**Problem:**
When you repeat the entries below, keep each word exactly as it is and drop the pictures.

(Counting comprehension data)
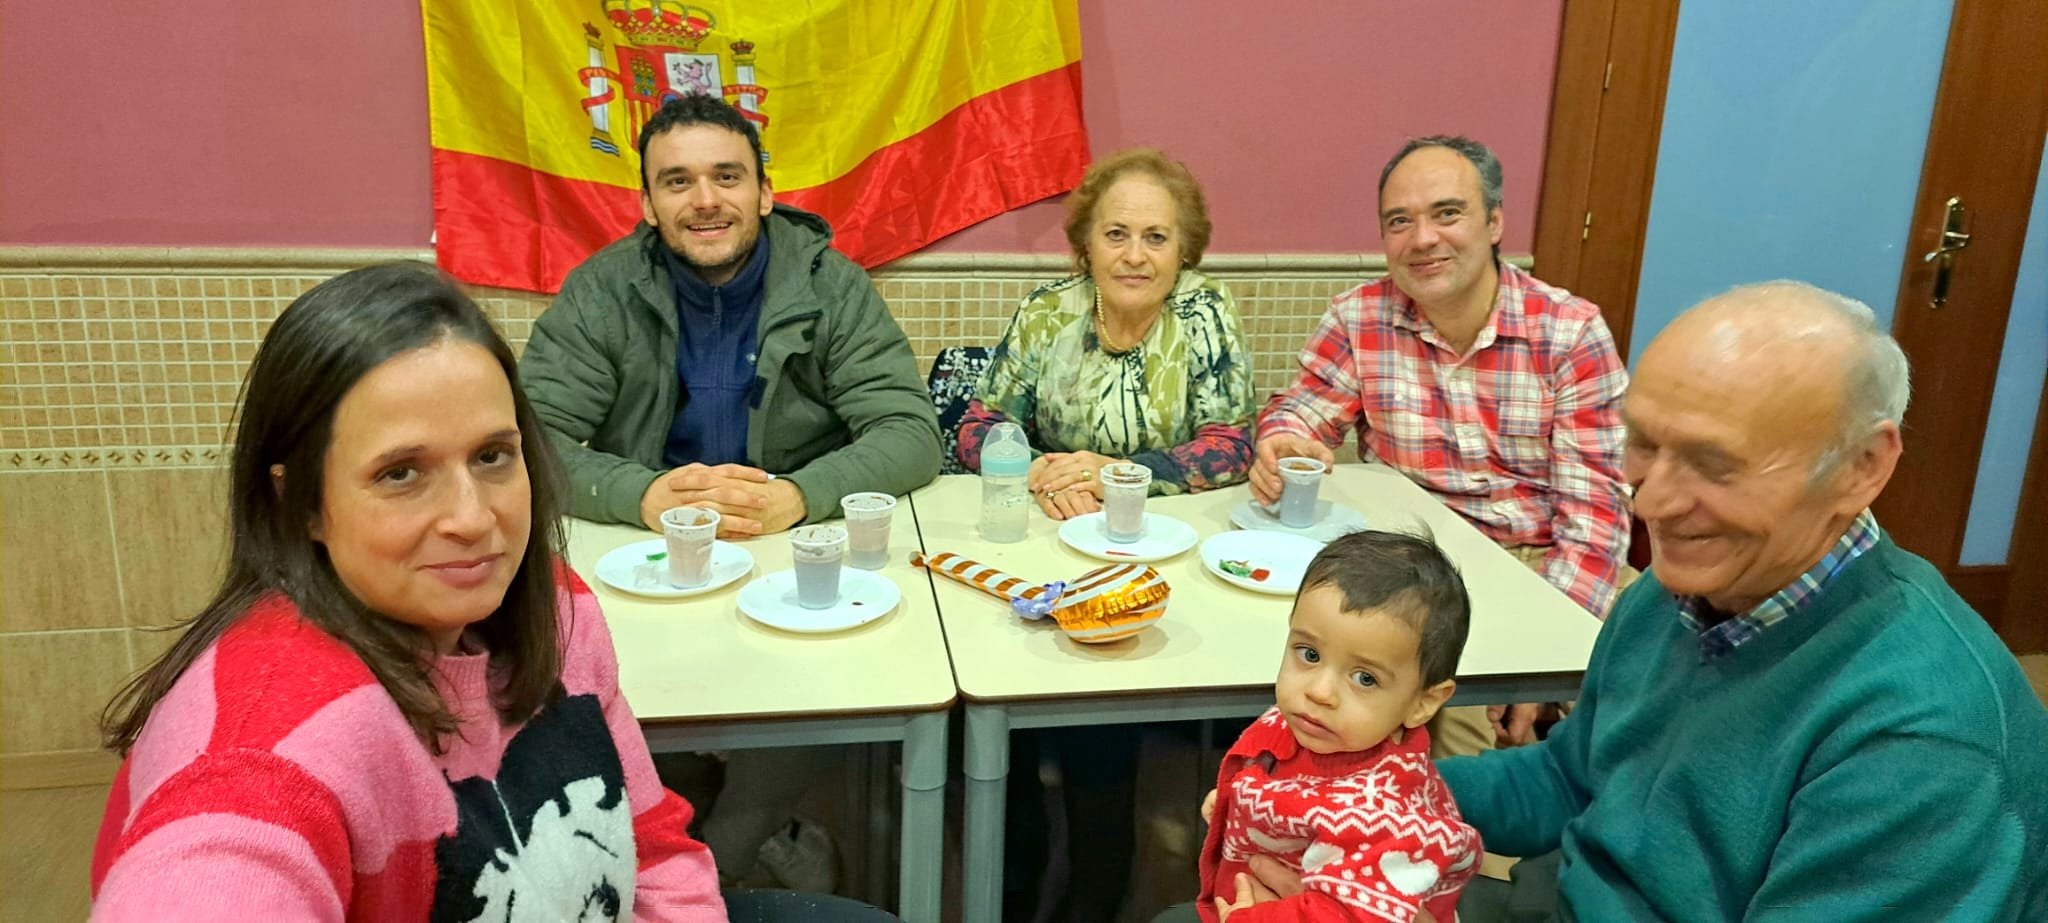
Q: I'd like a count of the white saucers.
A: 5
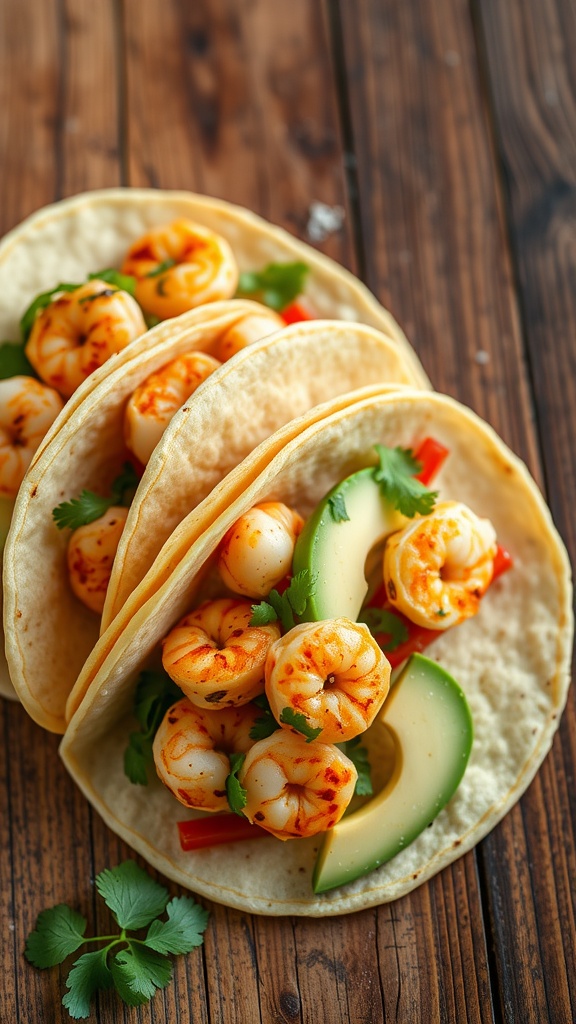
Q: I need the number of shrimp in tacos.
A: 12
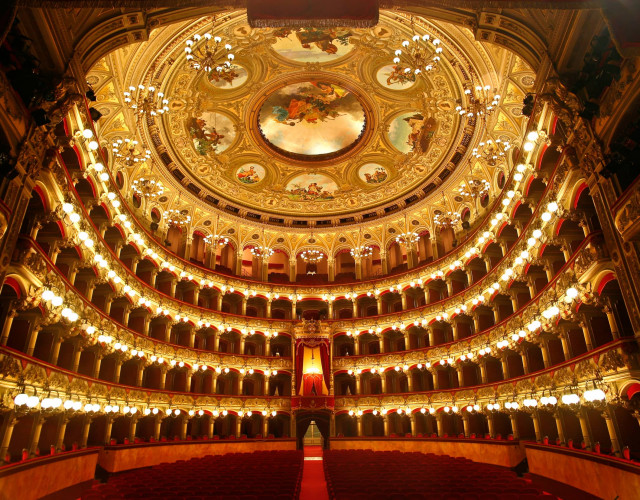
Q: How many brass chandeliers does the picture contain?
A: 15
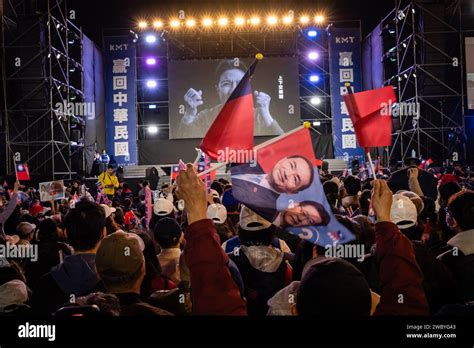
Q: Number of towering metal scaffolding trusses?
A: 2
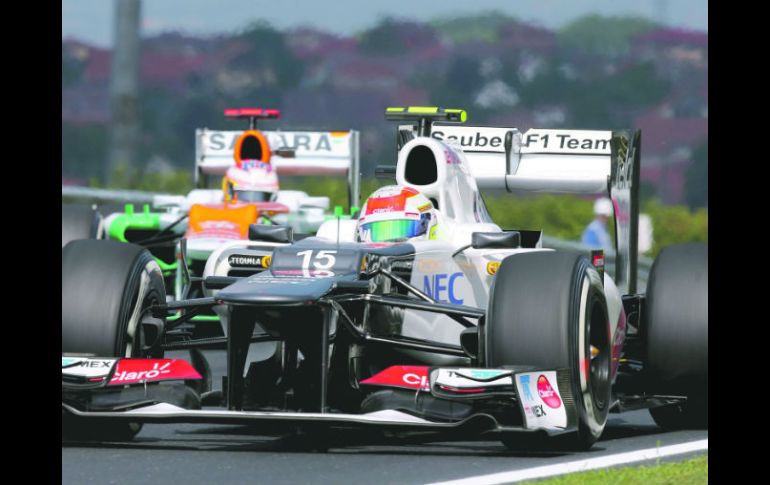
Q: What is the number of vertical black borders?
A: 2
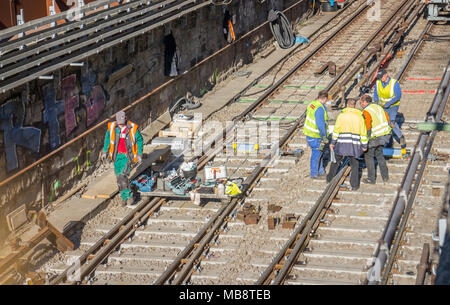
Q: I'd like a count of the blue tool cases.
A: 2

**Reply to the task:**
Q: I'd like a count of the white saucers.
A: 5
Q: I need the number of shrimp in tacos.
A: 12
Q: How many brass chandeliers does the picture contain?
A: 15
Q: Number of towering metal scaffolding trusses?
A: 2
Q: What is the number of vertical black borders?
A: 2
Q: I'd like a count of the blue tool cases.
A: 2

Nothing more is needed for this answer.